## Task item
Pictures aside, copy every record word for word.

BEGIN

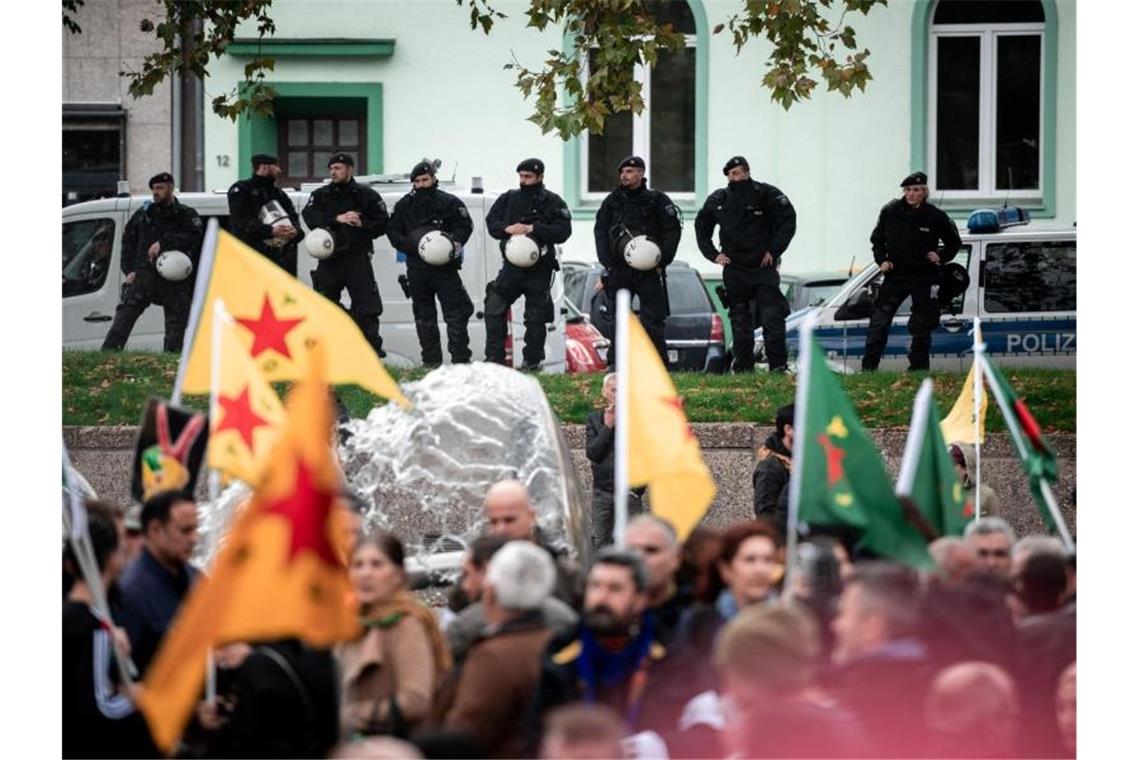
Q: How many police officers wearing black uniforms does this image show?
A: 8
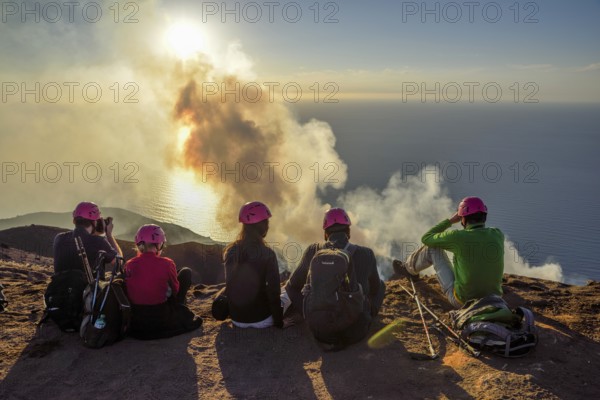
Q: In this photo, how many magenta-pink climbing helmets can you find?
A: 5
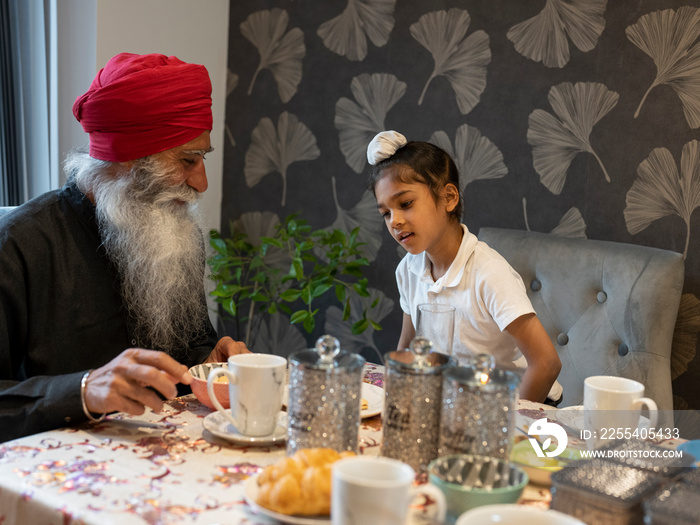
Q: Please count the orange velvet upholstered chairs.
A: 0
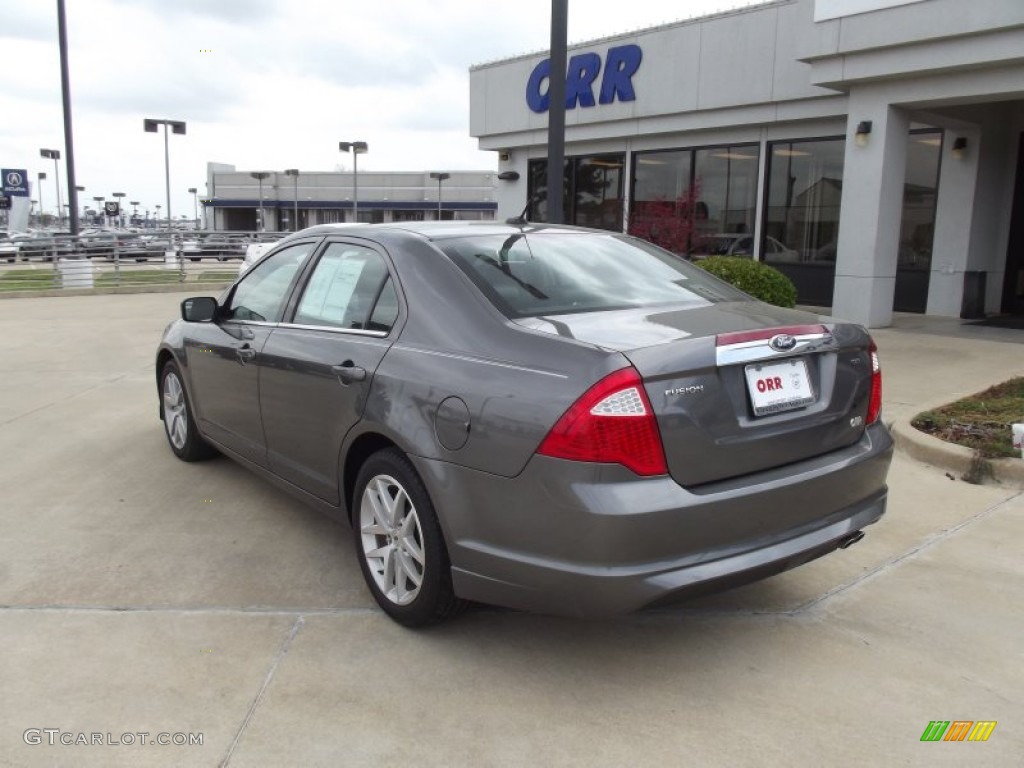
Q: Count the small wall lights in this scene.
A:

END

## Solution for this problem
Q: How many police officers wearing black uniforms does this image show?
A: 8
Q: In this photo, how many magenta-pink climbing helmets can you find?
A: 5
Q: Please count the orange velvet upholstered chairs.
A: 0
Q: Count the small wall lights in this scene.
A:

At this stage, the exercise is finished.